### WORK REQUIRED
Please output the entries that follow exactly, without a single image.

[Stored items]
=====

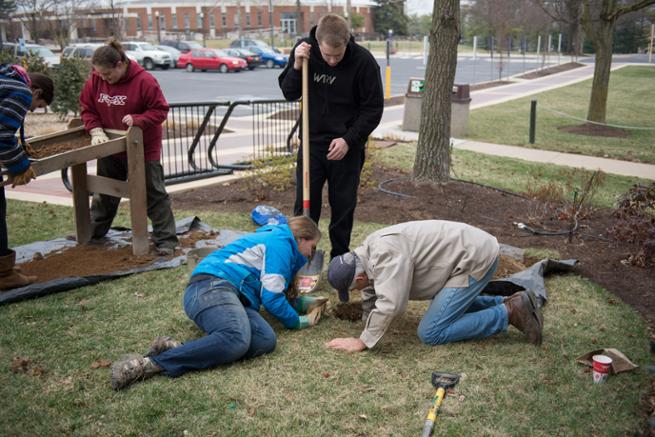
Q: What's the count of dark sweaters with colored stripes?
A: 1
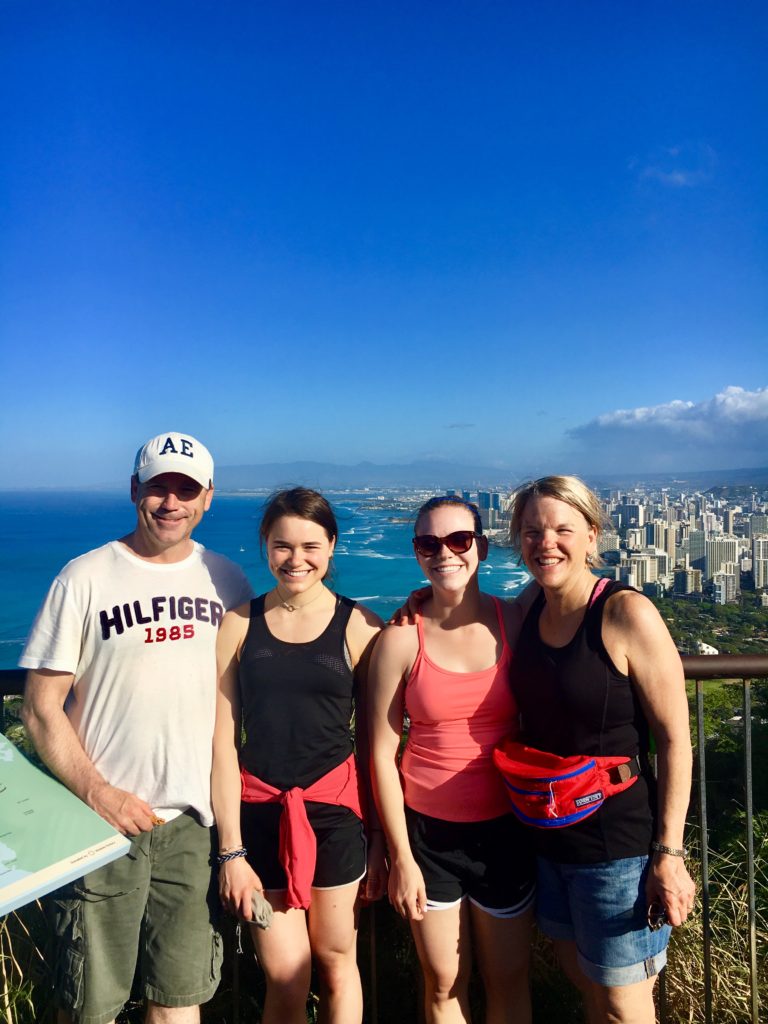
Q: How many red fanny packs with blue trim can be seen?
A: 1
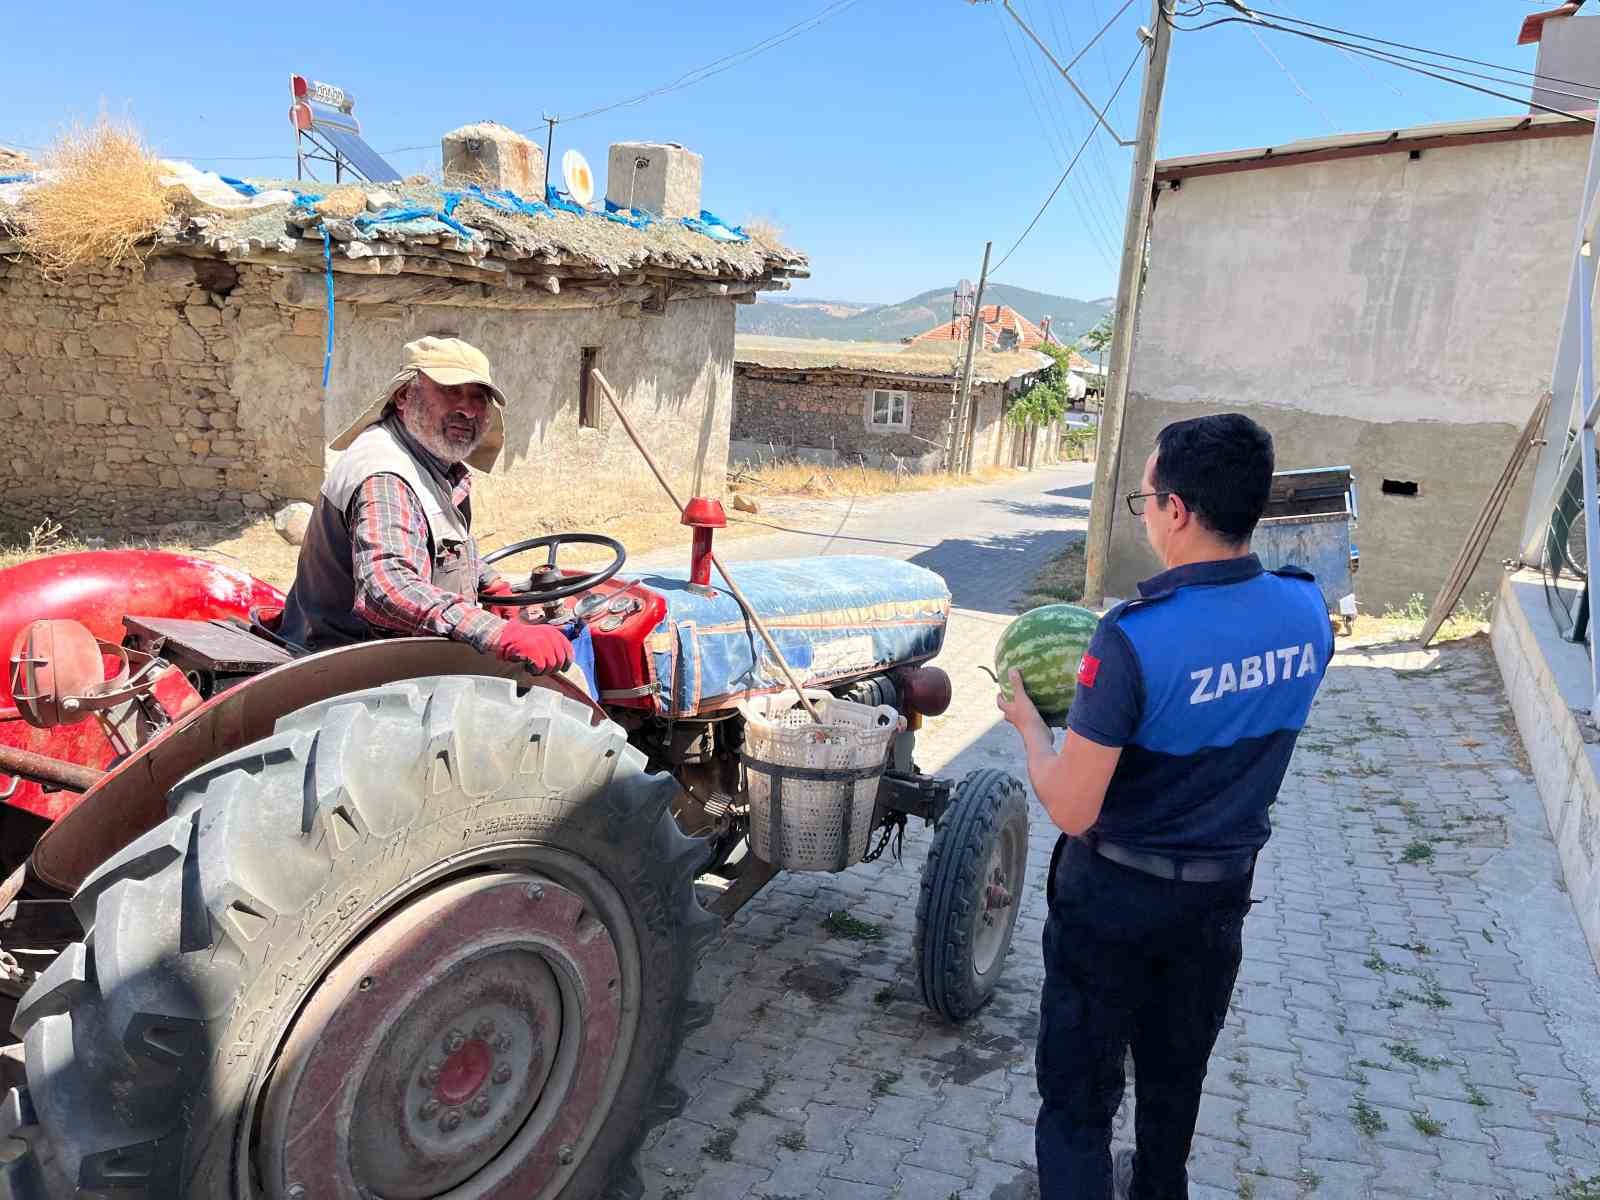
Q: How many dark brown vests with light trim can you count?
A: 1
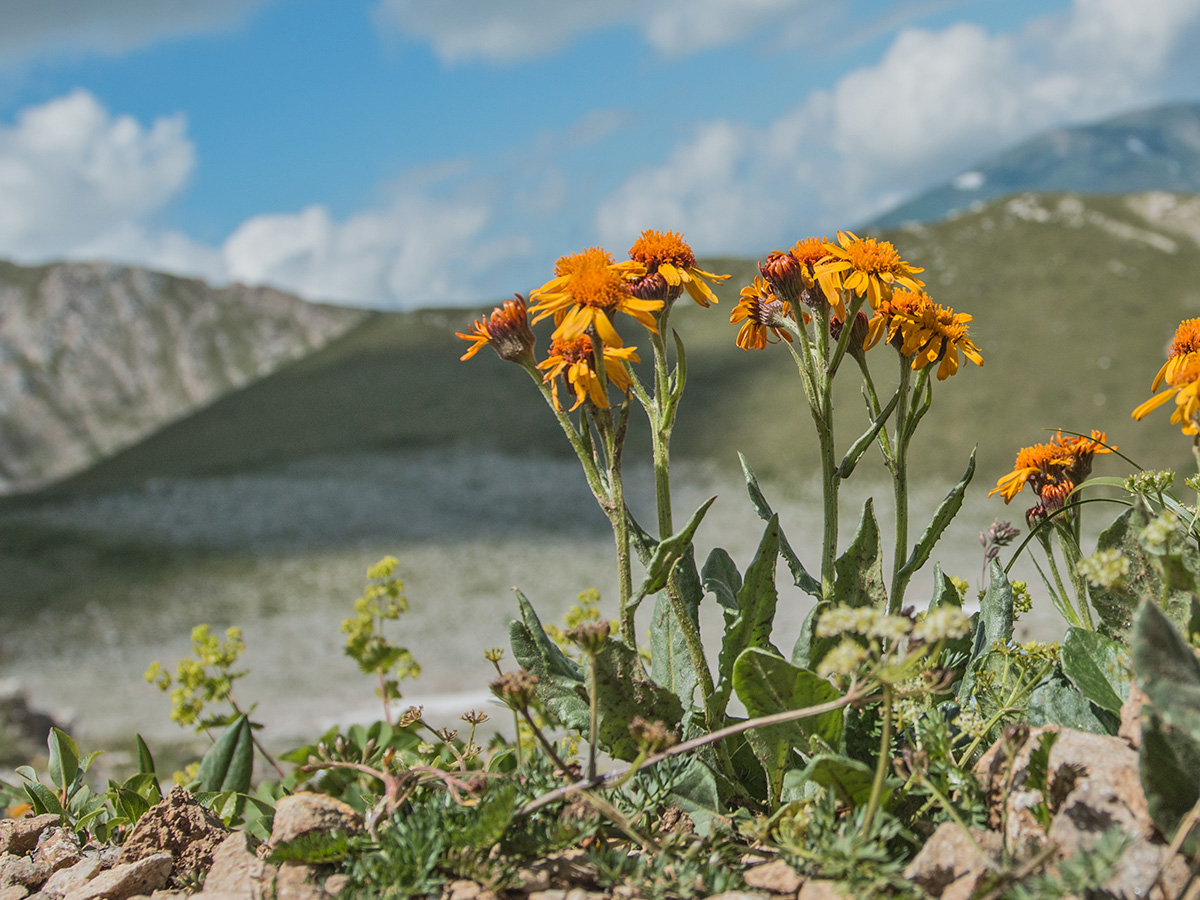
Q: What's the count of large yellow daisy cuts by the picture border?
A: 2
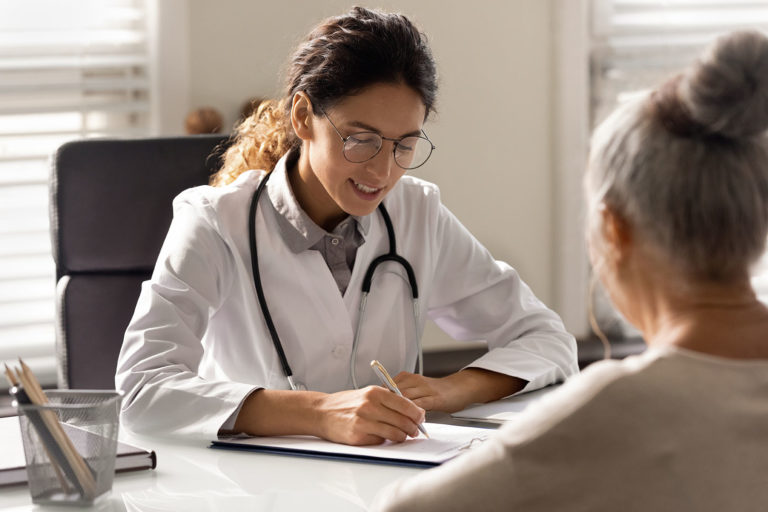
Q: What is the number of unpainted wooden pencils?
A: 3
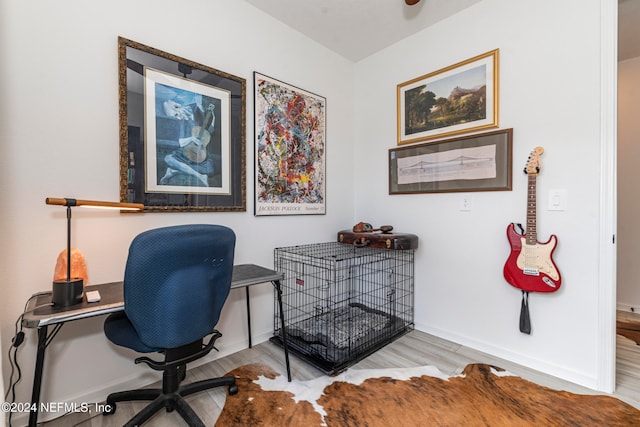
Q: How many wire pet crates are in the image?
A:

=====

### REPLY TO THE TASK
Q: What's the count of dark sweaters with colored stripes?
A: 1
Q: How many red fanny packs with blue trim can be seen?
A: 1
Q: How many dark brown vests with light trim can you count?
A: 1
Q: What's the count of large yellow daisy cuts by the picture border?
A: 2
Q: What is the number of unpainted wooden pencils?
A: 3
Q: How many wire pet crates are in the image?
A:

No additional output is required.